1. Não cabe ao Supremo Tribunal de Justiça extrair ilações da matéria de facto assente, mas sim aplicar definitivamente o regime jurídico que julgue adequado aos factos materiais fixados pelo tribunal recorrido.
2. Obrigando-se a trabalhadora a não exercer funções docentes, no regime de tempo integral, em qualquer outro curso da instituição ou fora dela, o exercício dessas funções, em outras duas instituições, em regime de tempo parcial, não desrespeita o compromisso por si assumido.

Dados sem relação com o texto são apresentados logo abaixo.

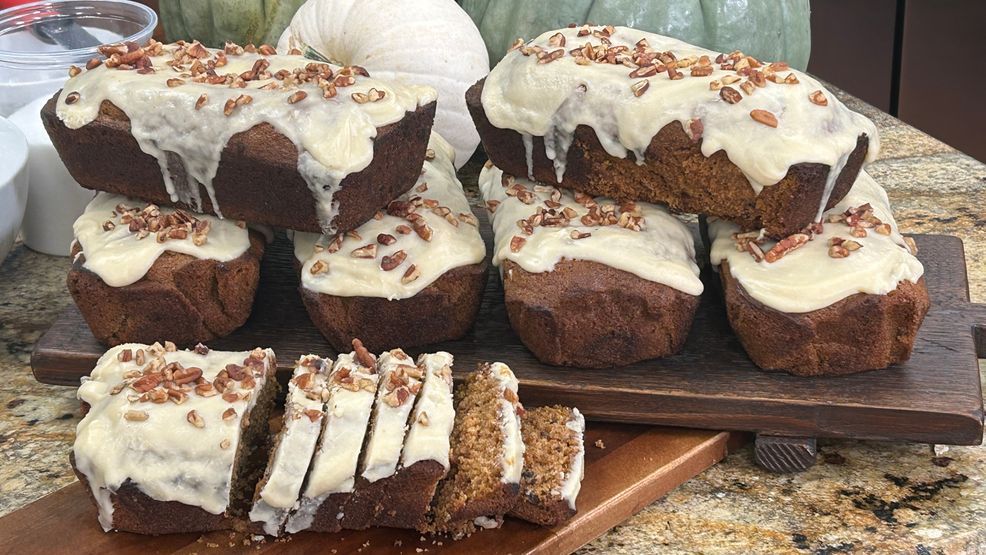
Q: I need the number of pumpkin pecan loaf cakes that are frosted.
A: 7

3. Provando-se que a trabalhadora não comunicou aquela acumulação de funções à sua empregadora, deve concluir-se que violou culposamente o dever de lealdade, previsto no artigo 20.º, n.º 1, alínea d), da LCT, conduta que não sendo grave nas suas consequências, já que não se demonstrou que, por causa dessa acumulação, a trabalhadora tenha negligenciado o exercício das suas funções ou diminuído a qualidade do ensino que ministrava, não é de molde a quebrar irremediavelmente a relação de confiança que a natureza da relação de trabalho pressupõe, não se configurando um comportamento integrador de justa causa de despedimento.